2008-04-14 Thread Seth Leger
When working on this, I would appreciate if bug 44645 could also be 
resolved. It's a fairly trivial patch.


https://issues.apache.org/bugzilla/show_bug.cgi?id=44645

I also have additional fixes for JNDIRealm that address problems in 
connecting to Active Directory. The biggest issue is that during the 
authenticate() call, an LDAP search is performed.
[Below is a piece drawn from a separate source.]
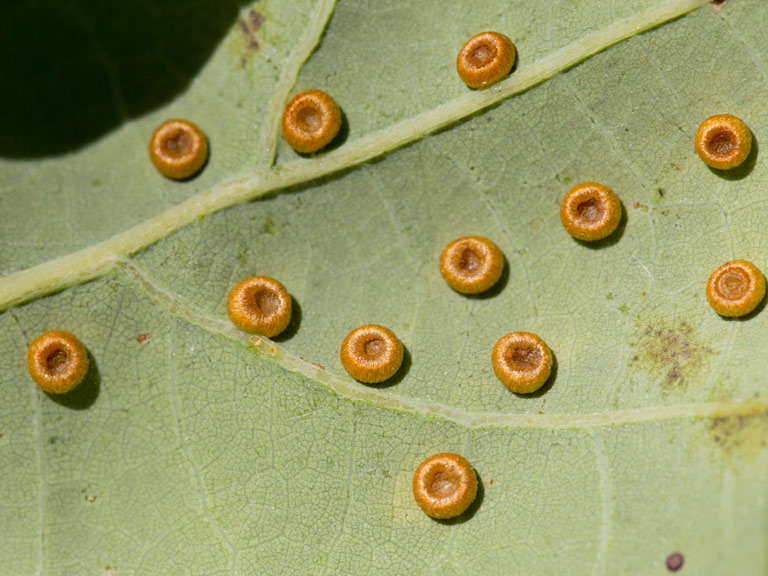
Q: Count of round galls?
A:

The current 
implementation uses the bind DN/bind password to perform the search or 
null credentials (if the bind DN/bind password is not provided). 
However, it should also use the credentials being supplied to the 
authenticate() call; adding code to do this resolves a giant hurdle in 
getting AD authentication to work properly with most Active Directory 
setups.


There is also a lifecycle bug in the JNDIRealm that causes 
authentication problems if stop() -> start() calls are issued against it.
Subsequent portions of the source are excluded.